For people worried about making protocol changes that shake up Bitcoin’s trademark stability and security, the proposal’s unique history with Bitcoin’s past is often cited to ease those concerns. It also only includes 10 lines of code, minimizing the potential of bugs it could introduce to Bitcoin, if any.

“CAT is almost certainly 100% safe,” said Paul Sztorc, author of the BIP 300 “Drivechains” Bitcoin soft fork proposal, to Decrypt. “It was in earlier versions of Bitcoin, it is in Bitcoin Cash now, it doesn't really do anything.”

“Also, it is possible to just shut cat off like a light switch later if we want,” he added.

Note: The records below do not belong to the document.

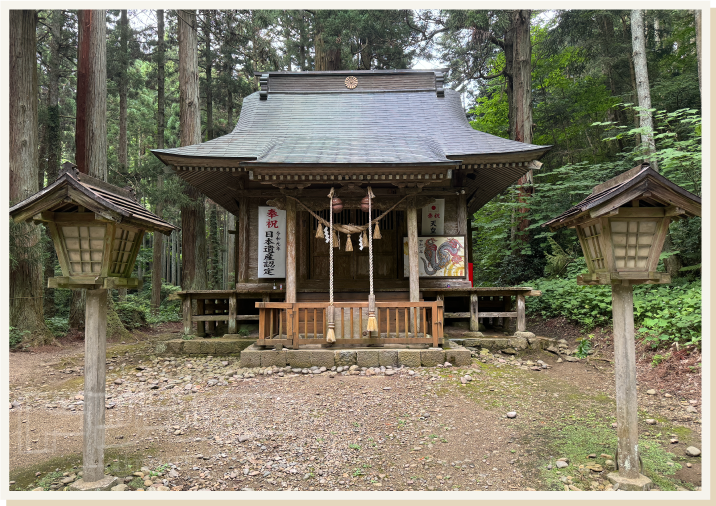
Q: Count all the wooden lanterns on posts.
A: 2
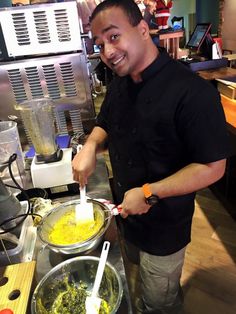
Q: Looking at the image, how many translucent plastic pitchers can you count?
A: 2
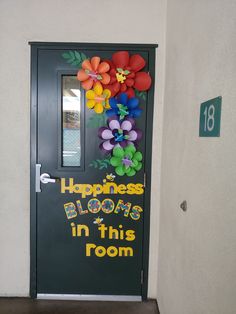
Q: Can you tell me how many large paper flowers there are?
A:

However, Sztorc said he’d like to see a successful test network and wallet with CAT implemented to see if it can really enable the wondrous powers its proponents claim. “The promoters of CAT are probably overselling it a bit,” he said.

The last of Linus’ criticisms concern the notion that OP_CAT won’t introduce maximal extractable value, or MEV, to Bitcoin. MEV refers to the potential profit miners can earn by reordering transactions inside of a block, for which there are more opportunities on a programmable chain.

According to Linus, MEV would lead to a distortion of miner incentives that could potentially lead to the censorship of transactions.

“The design space for OP_CAT-based token standards and DeFi applications is largely unexplored, and we cannot foresee all the innovations that might emerge and how they affect MEV,” he wrote.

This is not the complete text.